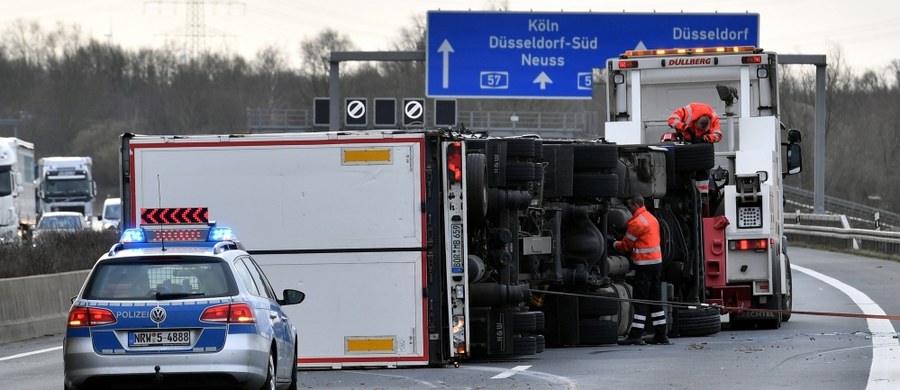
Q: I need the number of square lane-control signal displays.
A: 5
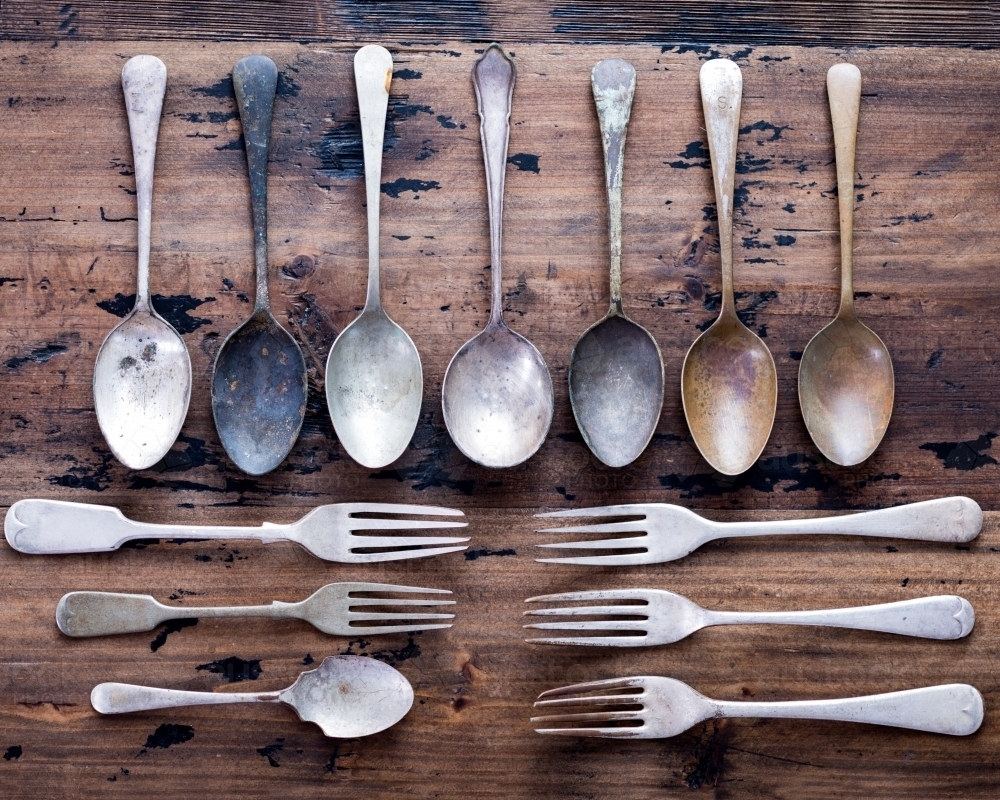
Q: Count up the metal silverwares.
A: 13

* * *

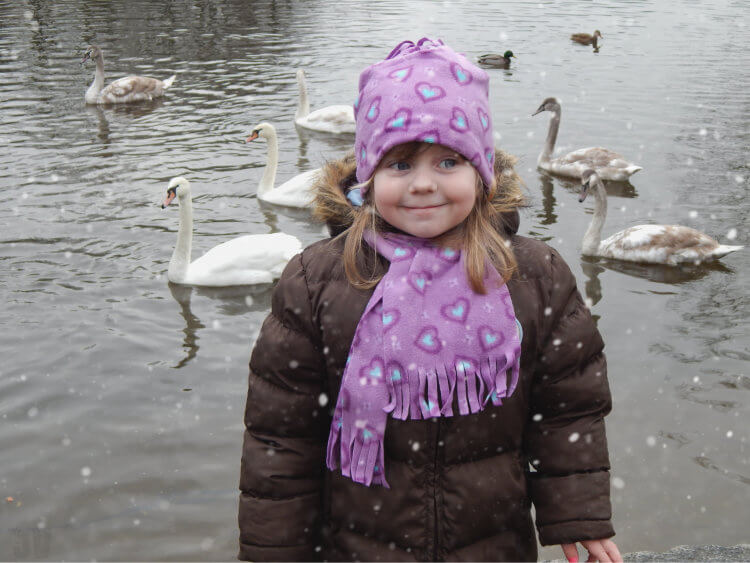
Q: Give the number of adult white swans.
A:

...

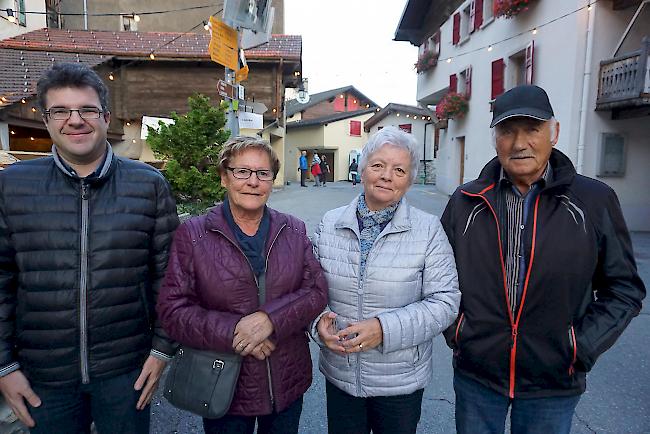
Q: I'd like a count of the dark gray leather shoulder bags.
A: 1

WORK TO BE COMPLETED — Which lines of the data include "number"? Copy each of them.

OUTPUT FOR THIS TASK —
Q: I need the number of square lane-control signal displays.
Q: Give the number of adult white swans.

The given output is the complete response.